→ **Extracted records**:
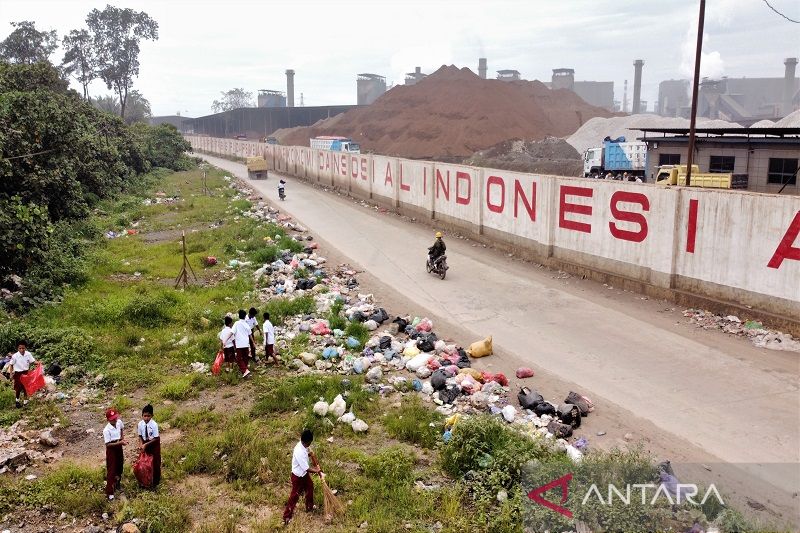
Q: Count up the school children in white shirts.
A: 8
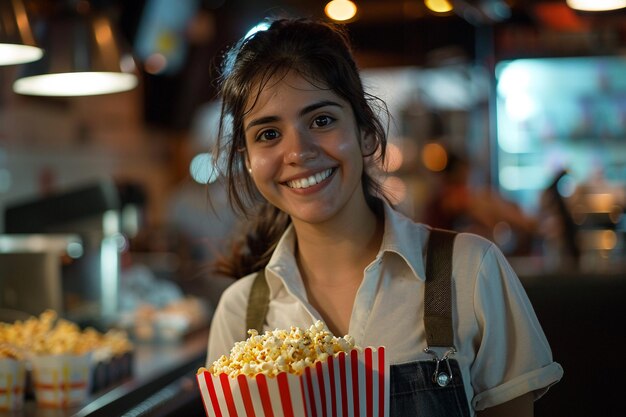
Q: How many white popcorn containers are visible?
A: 2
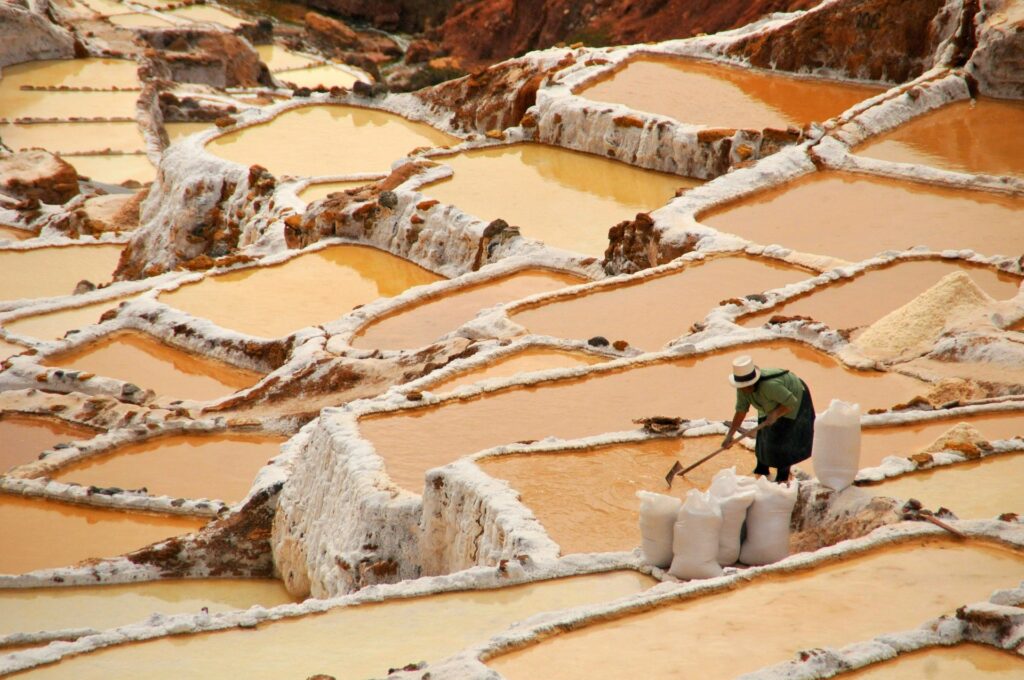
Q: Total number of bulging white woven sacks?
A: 5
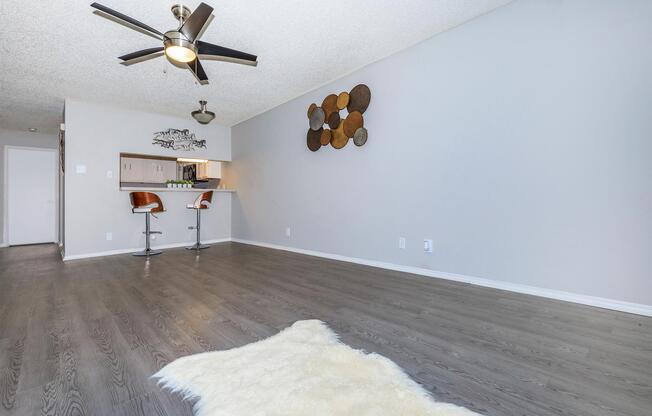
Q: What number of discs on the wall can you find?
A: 11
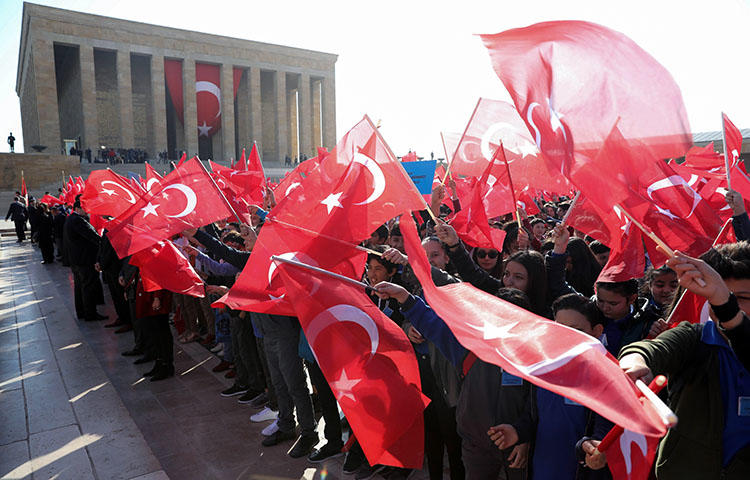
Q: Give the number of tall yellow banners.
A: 0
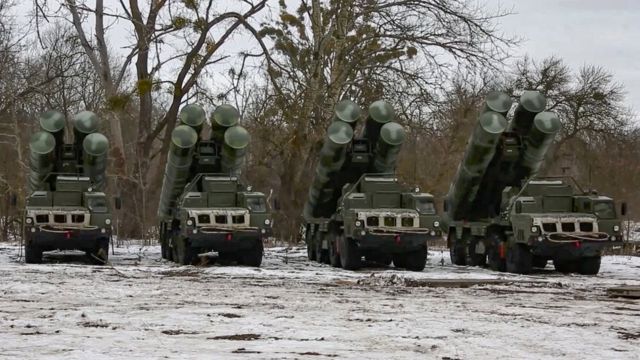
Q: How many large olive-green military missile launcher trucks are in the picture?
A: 4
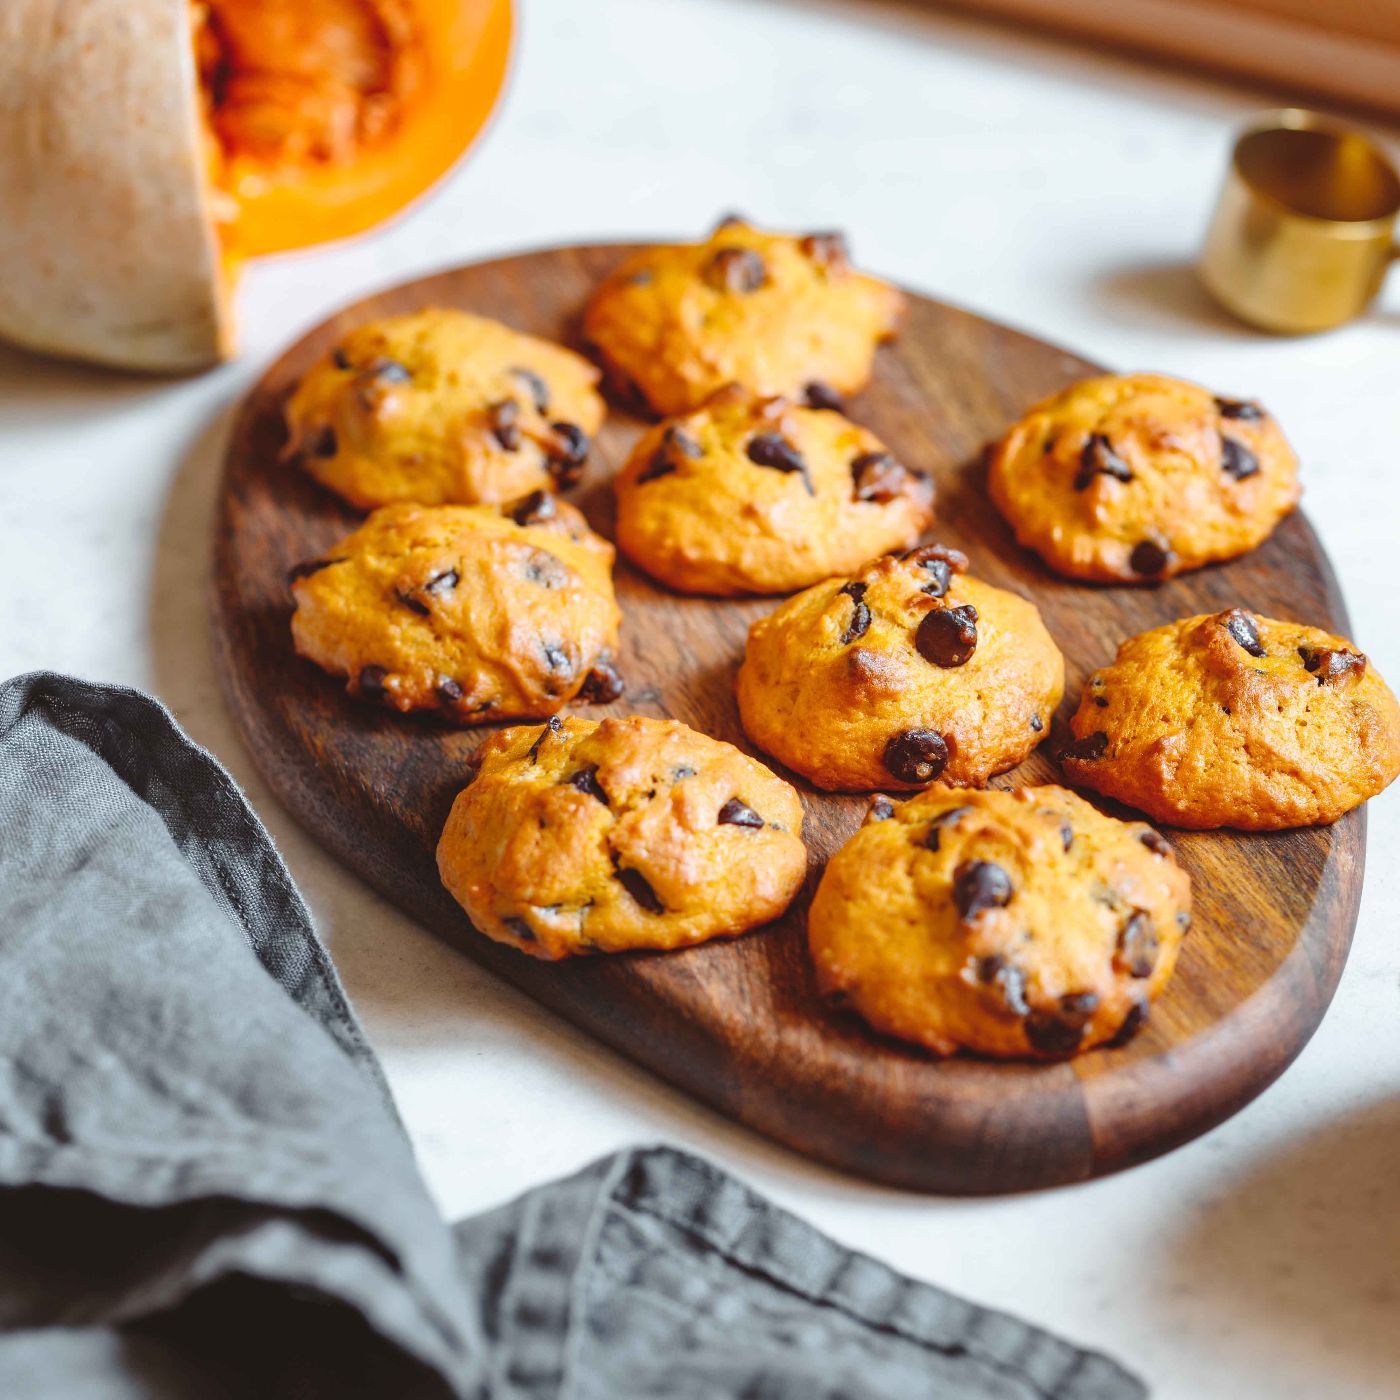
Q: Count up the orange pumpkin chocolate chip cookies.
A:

→ **Work order**:
Set the material down exactly, images excluded.

→ **Response to this exercise**:
Q: Count up the school children in white shirts.
A: 8
Q: How many white popcorn containers are visible?
A: 2
Q: Total number of bulging white woven sacks?
A: 5
Q: What number of discs on the wall can you find?
A: 11
Q: Give the number of tall yellow banners.
A: 0
Q: How many large olive-green military missile launcher trucks are in the picture?
A: 4
Q: Count up the orange pumpkin chocolate chip cookies.
A:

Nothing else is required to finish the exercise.